Finnish engineer and politician (1879–1935)

Aleksander Lampén (20 July 1879 Belozersk, Russia – 25 July 1935 Vyborg, Finland) was a Finnish engineer, politician, mountain councilor and businessperson. He was one of the pioneers in the wood processing industry. He served as the minister of defence between March 1925 and December 1925.

== Early life and education ==
Lampén was born in Belozersk, Russia 1879. He graduated from the high school in Helsinki in 1899. He obtained a degree in engineering from the Mechanical and Chemical Department of the Finnish Polytechnic Institute in 1903. He continued his studies at Columbia University between 1904 and 1906 and at the Technische Hochschule in Charlottenburg (now Technische Universität Berlin) between 1906 and 1907.

== Career and activities ==
Lampén had business activities and headed the Tornator Oy company.
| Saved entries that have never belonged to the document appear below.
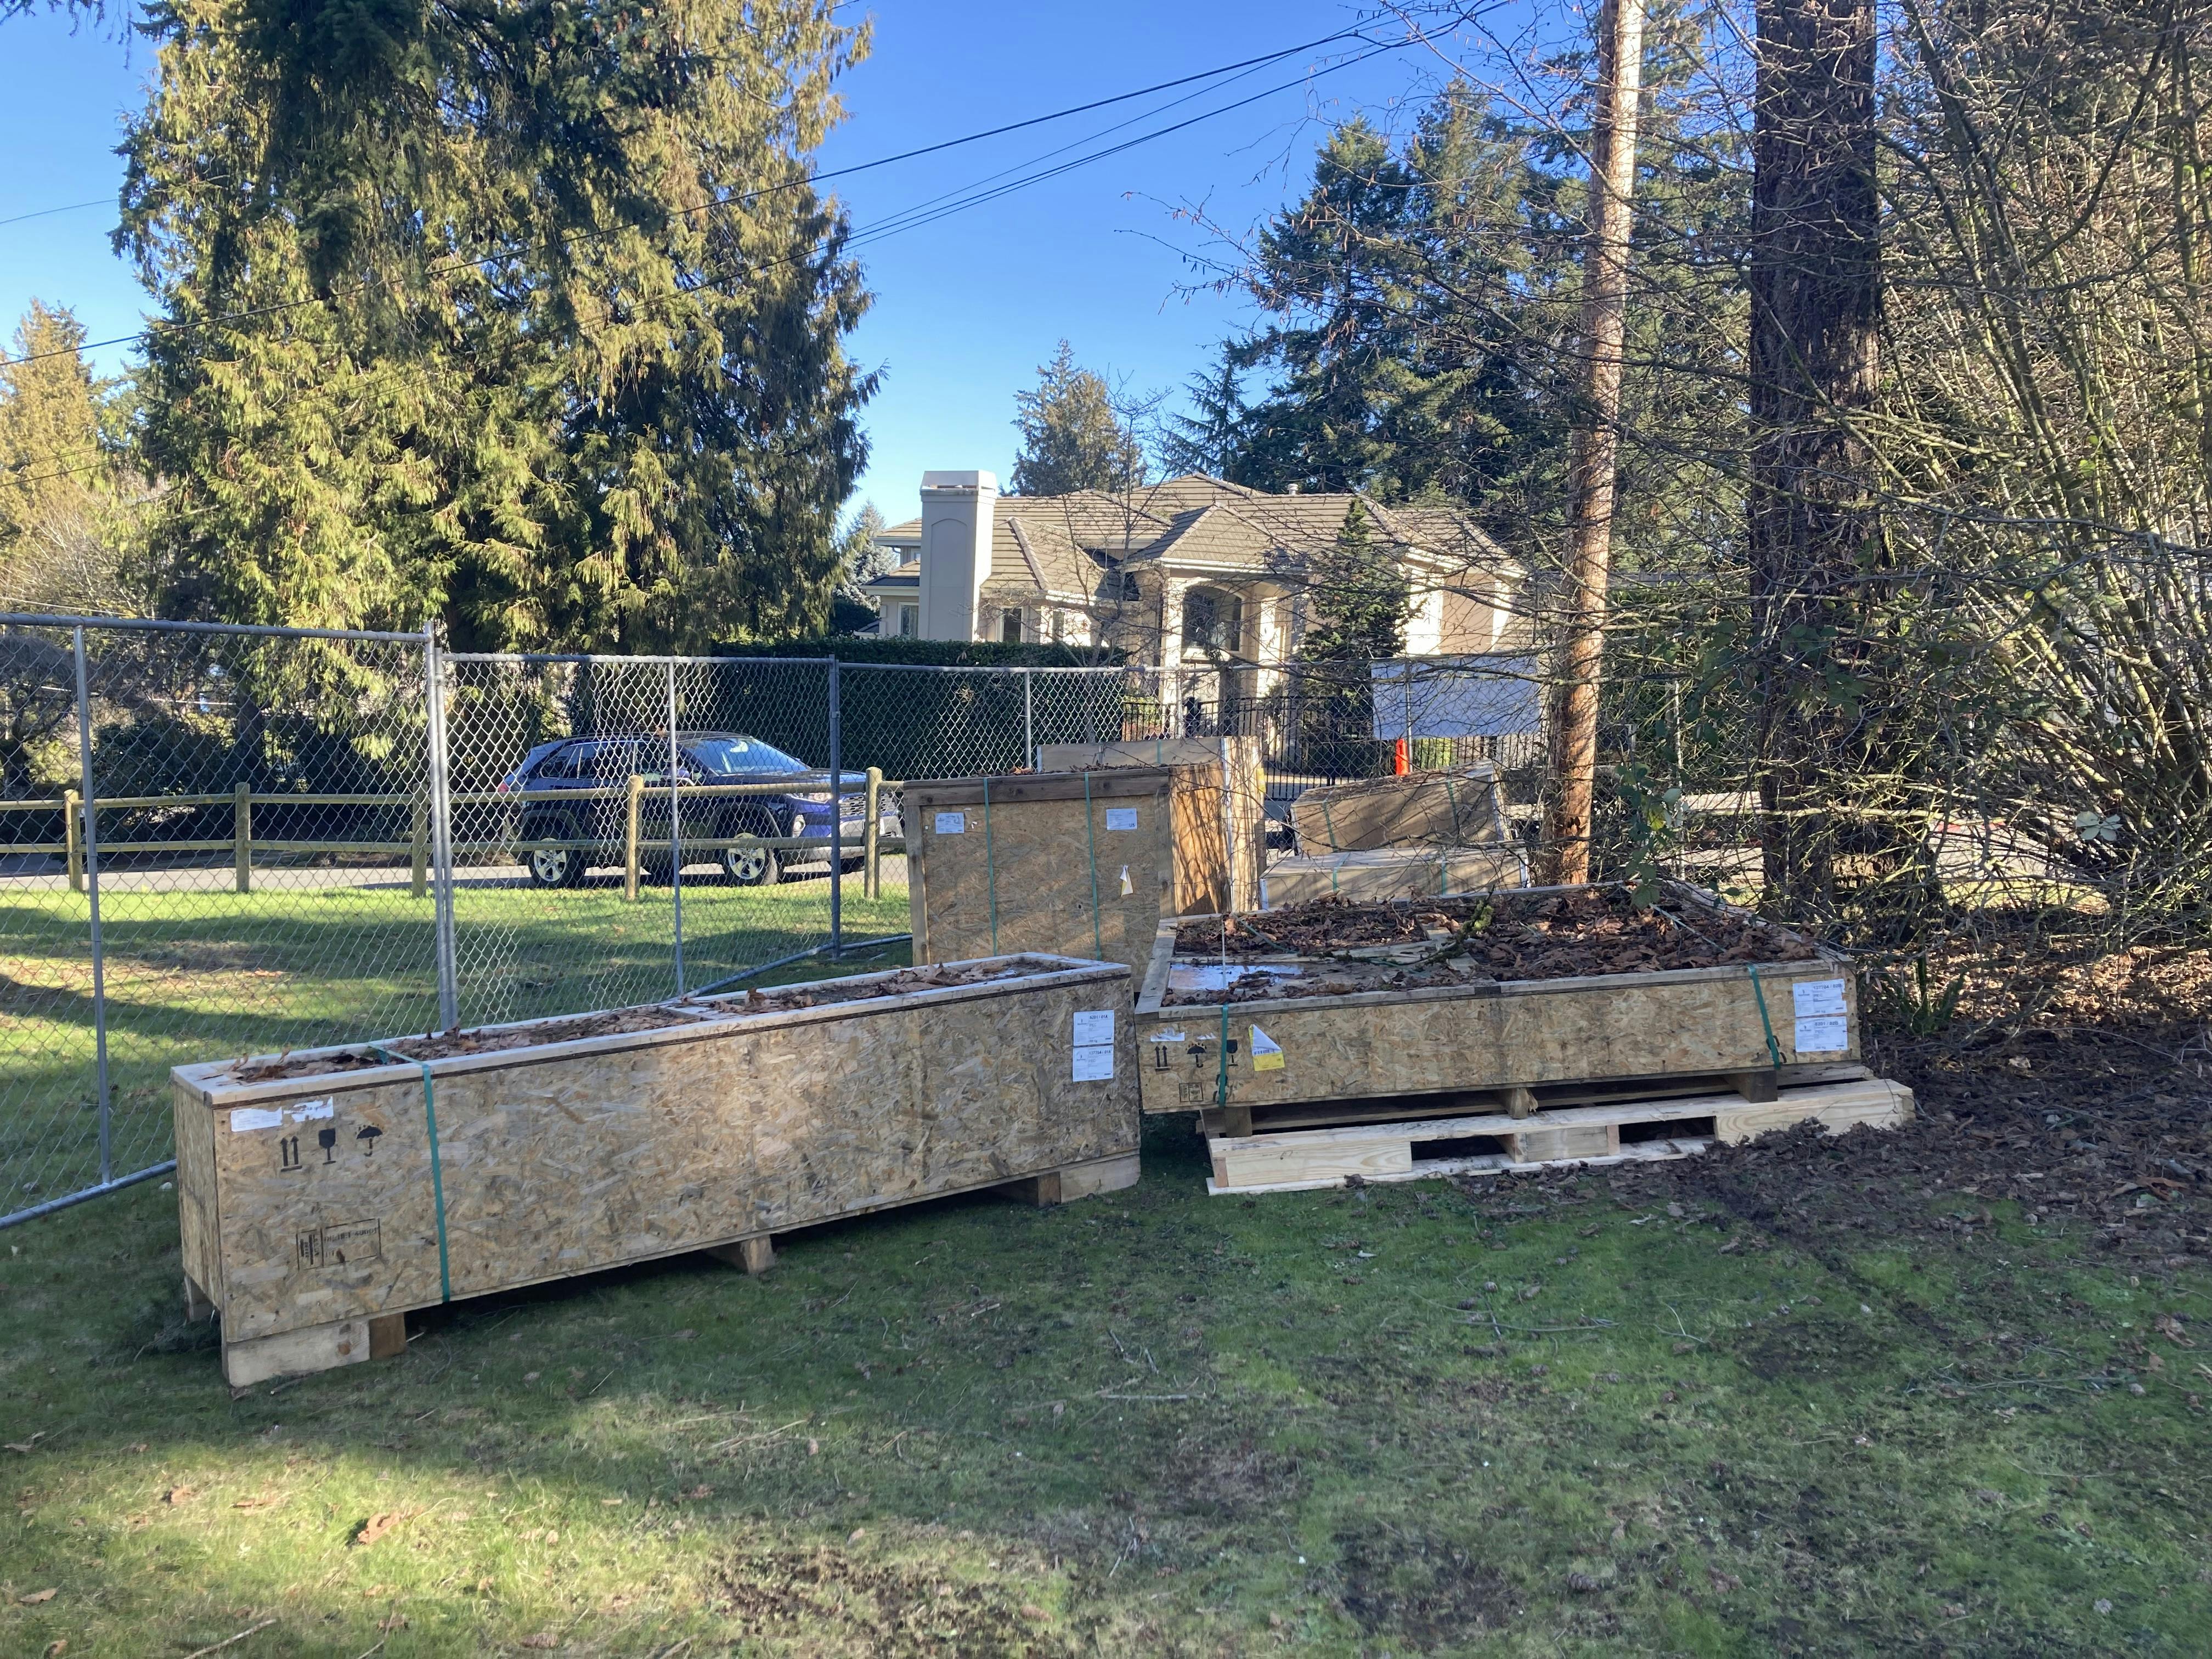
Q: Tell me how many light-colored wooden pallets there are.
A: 1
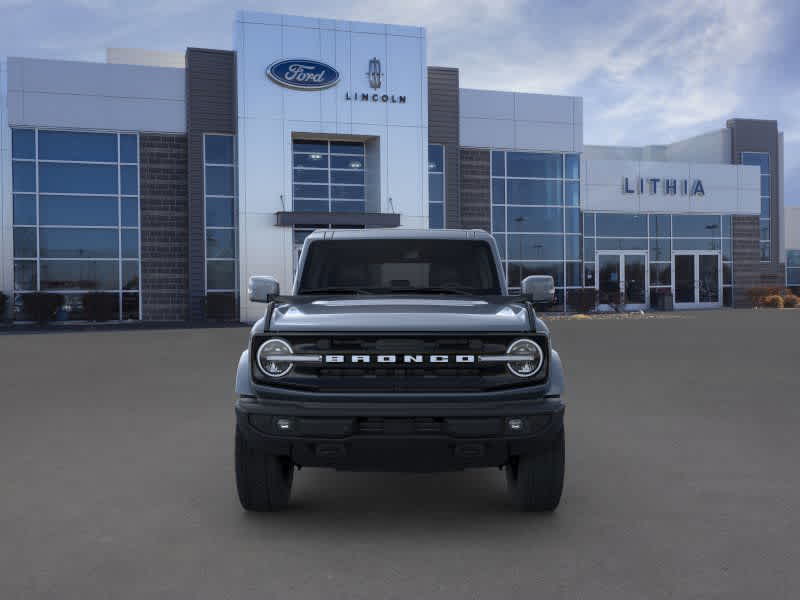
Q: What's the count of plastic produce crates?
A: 0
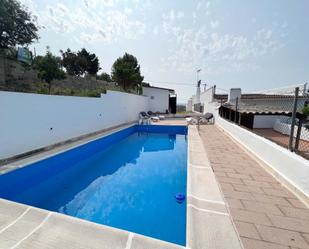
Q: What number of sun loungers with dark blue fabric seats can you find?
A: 2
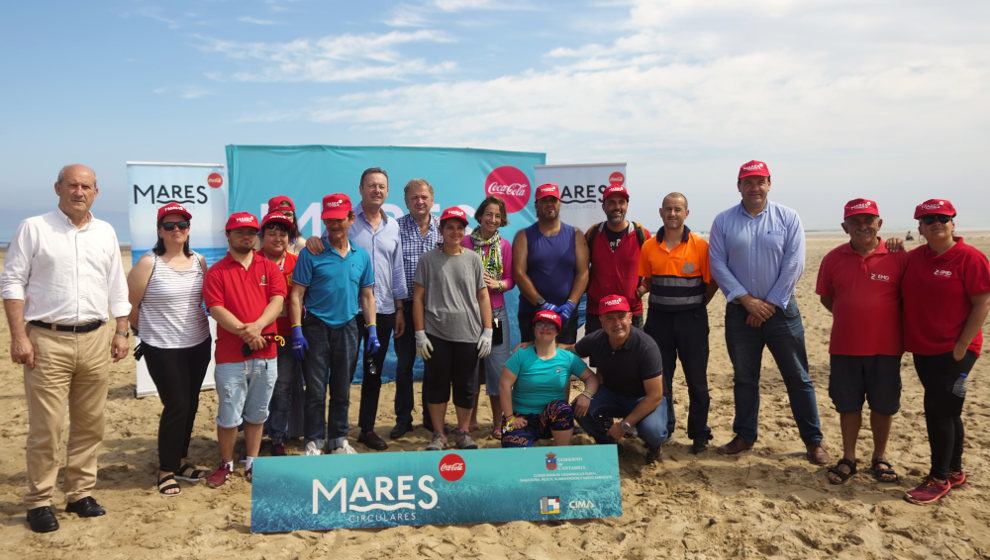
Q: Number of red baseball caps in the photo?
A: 13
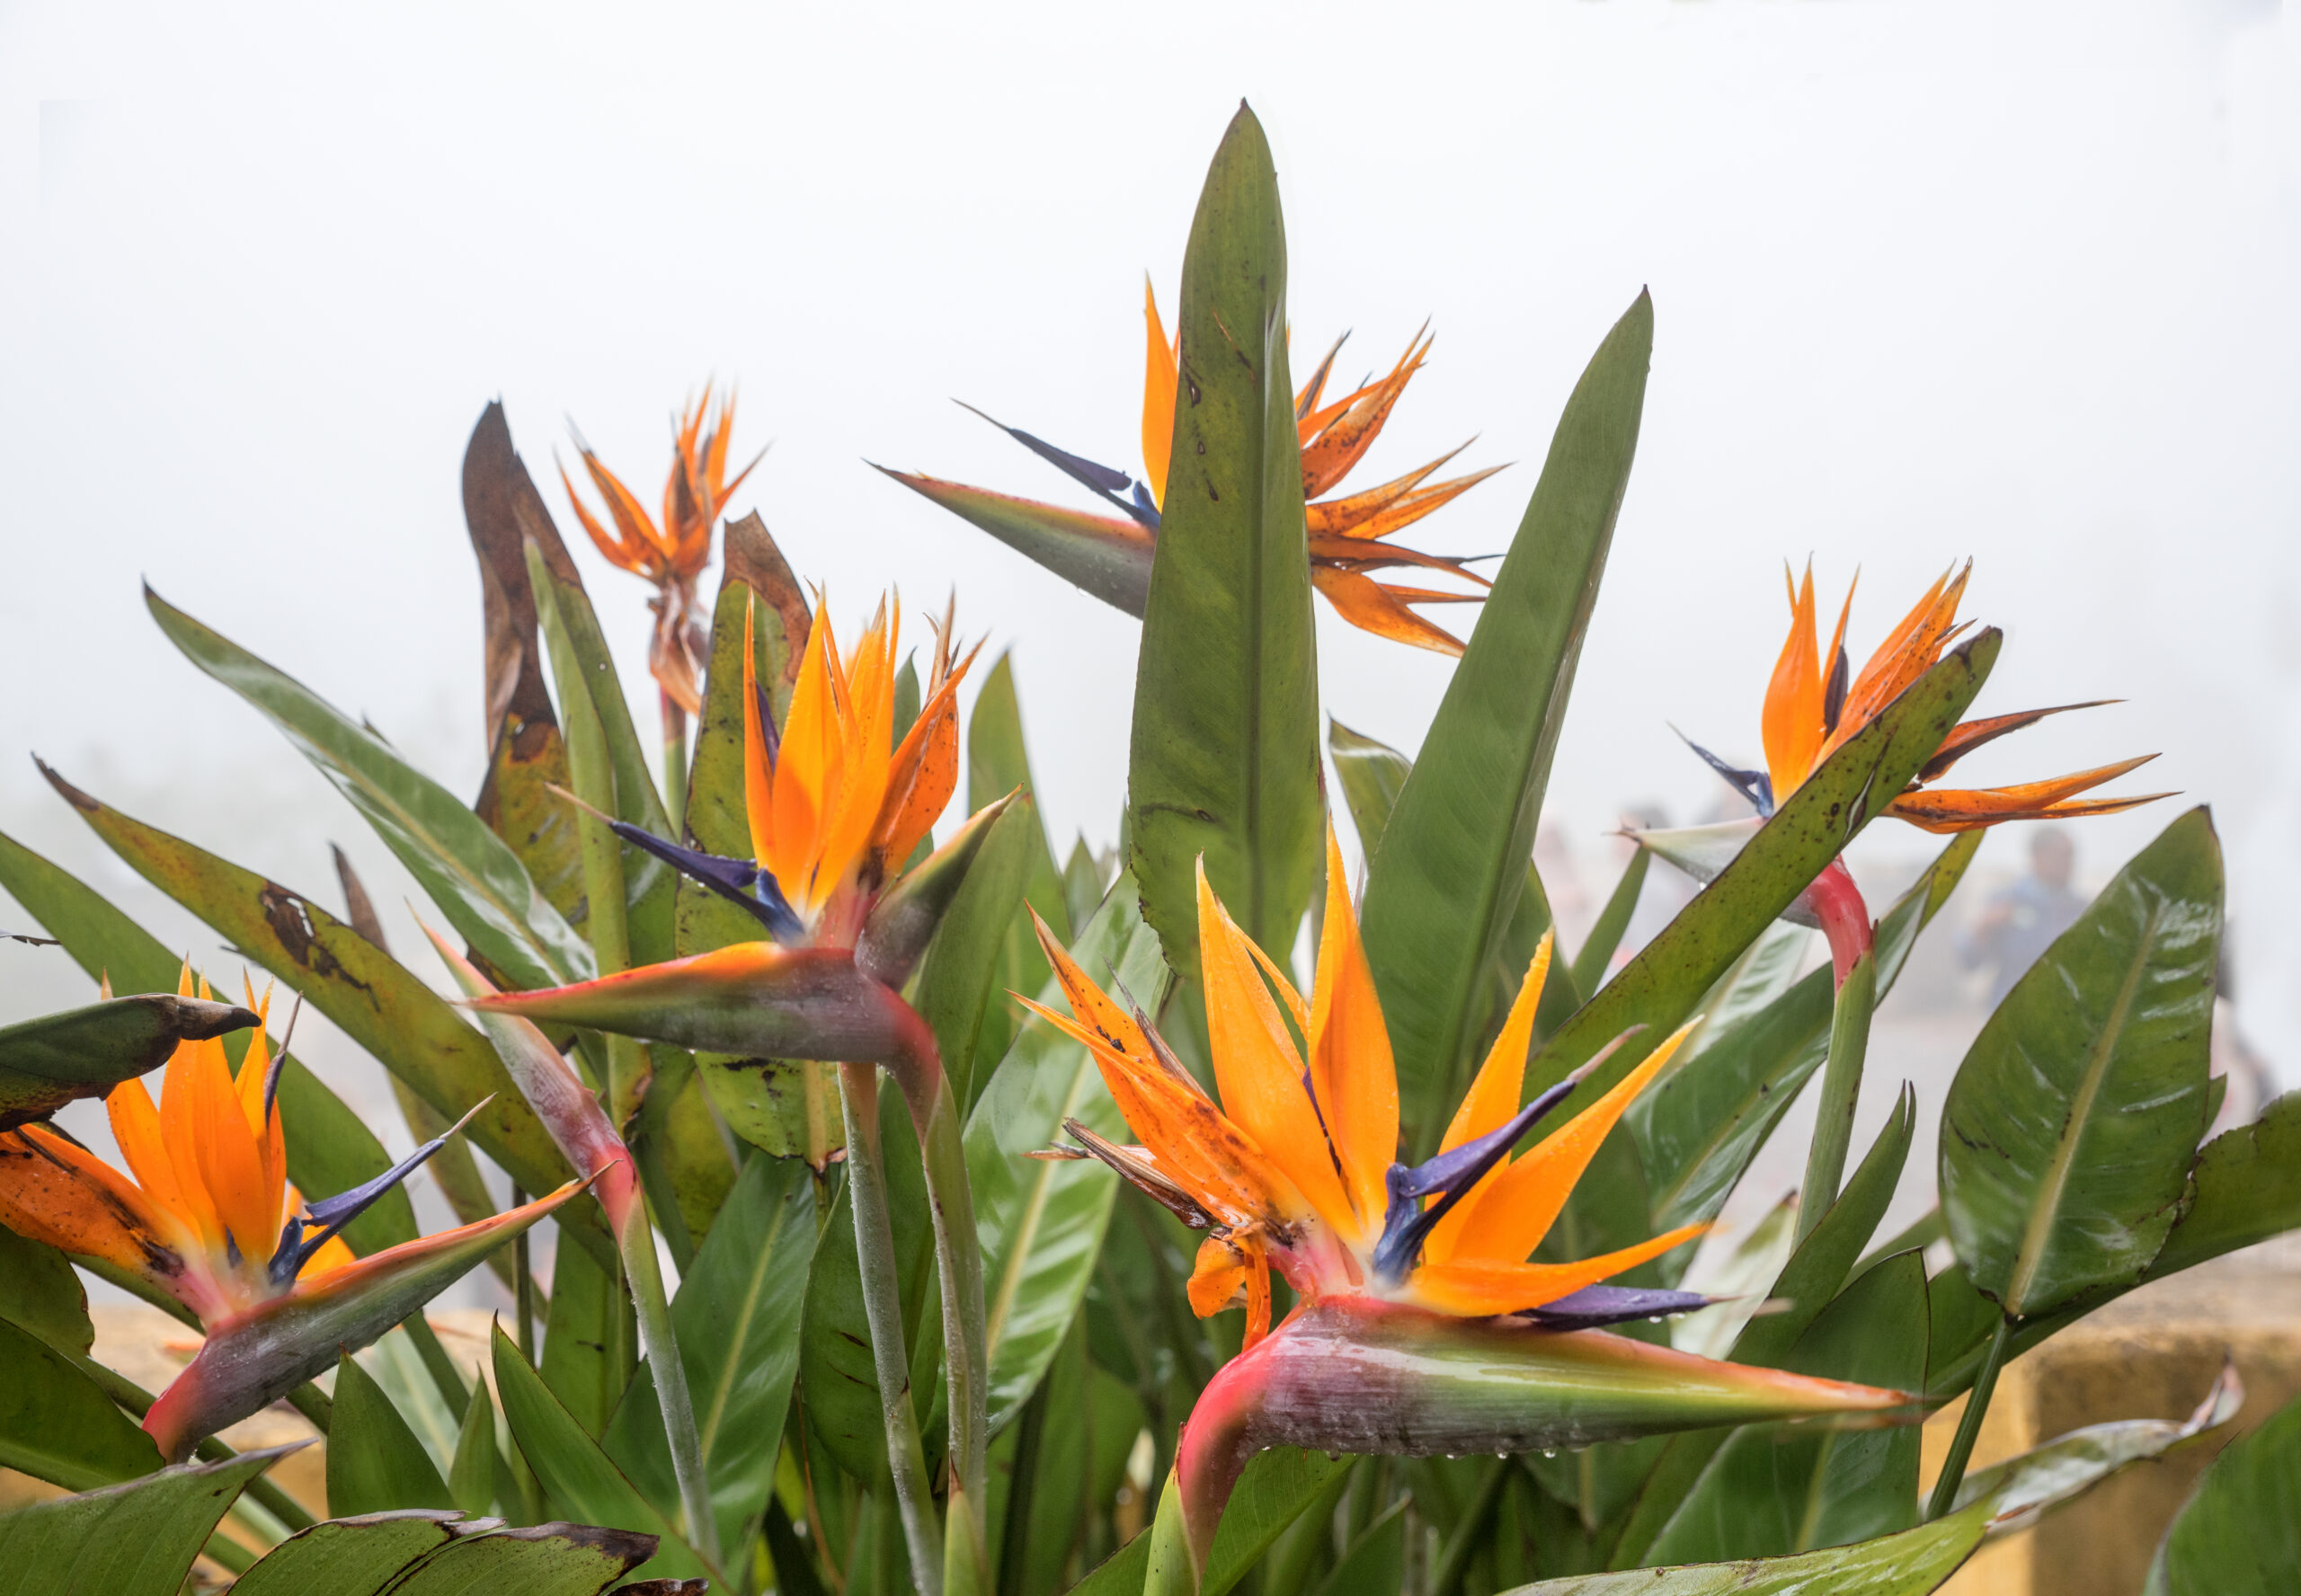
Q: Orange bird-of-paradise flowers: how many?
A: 6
He was the technical director of the company from 1908 to 1918 and then its managing director from 1918 to 1932. He established the Association of Finnish Paper Engineers along with Ilmari Stenbäck on 12 April 1914.

Lampén headed the field artillery of the Ministry of Defence from 1924 to 1925. He was a member of the National Coalition Party and served as the minister of defence between 31 March 1925 and 31 December 1925 in the cabinet led by Antti Tulenheimo. He was made the Vuorineuvos or mountain councillor in 1929. He became the industrial advisor of the Kansallis-Osake-Pankki in 1932 and the chair of the Suomen Puunvienti Oy in 1933.

== Personal life and death ==
Lampén married Lucie Agnes Antonie Kottke (1883–1962) in 1909. From 1932 they resided in Punkaharju. The Aleksander and Lucie Lampén fund annually awards study scholarships to Finnish students of the School of Chemical Engineering at Aalto University.

Lampén died in Vyborg 1935.

=== Awards ===
Lampén was the recipient of the Order of the Cross of Liberty, the Order of the White Rose of Finland, the Order of the Polar Star and French Officier de l'Instruction publique.